The criteria that cannot be measured directly must be measured by the interviewer’s interpretation and analysis. This set of criteria might include things like: stable work history and good job transitions; ability to thrive in an environment where more than 50% of compensation is variable; has a history of being able to work independently, etc. Measures of a person’s character fall into this area as well: honesty, desire, motivation, ambition, etc.

So how do you take a yardstick to evaluating this more vague block of criteria?
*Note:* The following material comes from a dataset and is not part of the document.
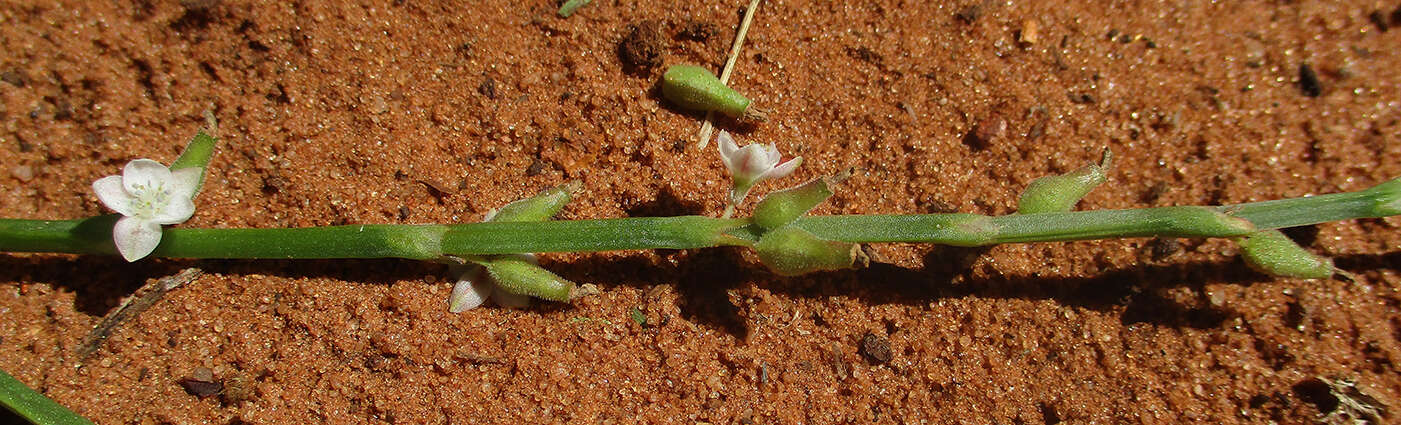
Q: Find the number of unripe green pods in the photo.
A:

Start by taking an honest view of your own evaluation and ask yourself, “would a majority of managers in my position come to the same conclusion?” If you can say yes to that question on a particular criterion, put it in the Objective column. If you cannot say yes on a particular criterion, put it in the Subjective column.

In the end, you will have three sets of criteria against which to measure your candidate: Directly Measurable, Objective and Subjective. There is still an element that is unknown – the Subjective. But at least at this stage you can weigh it against something solid when working out your final decision.

The inappropriateness of a visitor putting his keys on Ken’s desk might have weighed heavily unto itself. But, where it properly measured against a strong combination of education, skills and experience with a demonstrated history of success, it could seem light.